Shame : Critique

Simon Riaux | 4 septembre 2011
Simon Riaux | 4 septembre 2011

La caméra d'or attribuée à Hunger avait instantanément propulsé Steve McQueen dans le peloton de tête des réalisateurs à suivre, et donné un phénoménal coup d'accélérateur à la carrière de Michael Fassbender. Nous avions été séduits par cette proposition de cinéma, aussi brute que raffinée, lumineuse et radicale, bien que le passé de vidéaste de son auteur l'empêche de laisser respirer son récit, prisonnier de sa maîtrise esthétique. C'est avec presque autant d'appréhension que d'excitation que nous attendions les retrouvailles du réalisateur et de son comédien, accompagnés cette fois de la surprenante Carey Mulligan.

Si McQueen a quitté les prisons britanniques c'est pour nous embarquer vers une autre cage, dorée cette fois-ci, où évolue Brandon, trentenaire New Yorkais à l'existence bien réglée. Sa vie se partage entre un travail dont nous ne saurons rien, ou si peu, et sa sexualité, erratique, impulsive, insatiable, qu'elle surgisse au beau milieu d'une pause déjeuner, à l'issue d'une virée dans un bar, ou se satisfasse de vigoureuses caresses devant une vidéo téléchargée.

Cette existence mécanique va se gripper quand débarque sa soeur, dont la sensibilité et l'inconstance vont révéler les failles béantes.
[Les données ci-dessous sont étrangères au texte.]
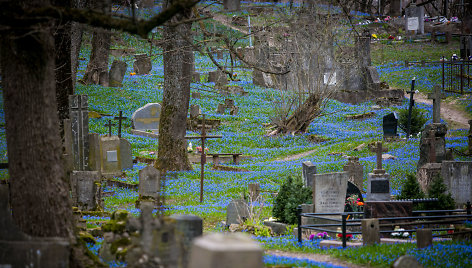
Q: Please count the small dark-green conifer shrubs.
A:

Cet univers déshumanisé, ces personnages mus uniquement par l'assouvissement solitaire de pulsions, rappelle le désenchantement Houellebecquien.

 

 

Mais là où l'écrivain ménageait toujours ses héros en leur conférant un espoir, cosmétique mais indéniable, McQueen dresse le portrait d'un homme occidental arrivé au stade terminal de la déshumanisation. Un homo erectus sans attaches, sans passion, dont le consumérisme s'est fané, tétanisé par la moindre intrusion dans son microcosme du sentiment, de l'émotion. La chair n'est même plus triste, elle s'est évaporée, remplacée par une succession d'actes automatiques dont le motif n'est plus la recherche du plaisir, mais l'évacuation d'un besoin qui ne se soucie ni de son modus operandi, ni de son éventuel partenaire. La tentative désespérée de Brandon de recréer une intimité tient du mimétisme et du conditionnement, et nous bouleverse dans son pathétique et inévitable échec.

 

 

 

Shame marque l'évolution que nous attendions dans la carrière de Steve McQueen. Sa mise en scène est désormais toute entière au service de ce qu'il raconte. En témoigne une séquence remarquable dans le métro, où la caméra transforme un flirt presque banal en un crescendo fiévreux, nous propulsant littéralement dans le corps d'un Fassbender habité. Si le réalisateur s'appuie encore trop sur l'image, et pas assez sur son scénario (d'où quelques flottements et effets manqués qui affaiblissent légèrement l'épilogue), il peut se le permettre tant sa maîtrise du cadre impose le respect.

 

La composition de l'image, quand elle n'est pas d'une beauté confondante, se révèle toujours éminemment significative. Il en va de même pour la photographie, qui passe de l'iridescence élégiaque aux teintes blafardes d'un l'hygiénisme envahissant, pour mieux nous consumer dans la chaleur d'un dîner entre amis, où l'humanité qui surgit au détour d'une chanson (incroyable reprise de New York New York par Carey Mulligan) devient une menace opaque, qui contamine jusqu'au regard perdu de Michael Fassbender.

 

 

Résumé

Ce qui fait l'impact de Shame, bien plus que sa réussite esthétique, ou ses acteurs, c'est son message. Quand beaucoup se seraient contentés de traiter la perte de sens du corps social occidental comme un horizon cauchemardesque et détestable, McQueen montre que le cataclysme a déjà eu lieu. Cet homme sans attaches, sans devenir ni aspirations, dont l'intimité n'est plus qu'un champ de ruines, c'est notre voisin, notre ami, notre collègue... il nous ressemble tant que nous adorons le détester, plutôt que de détester l'adorer.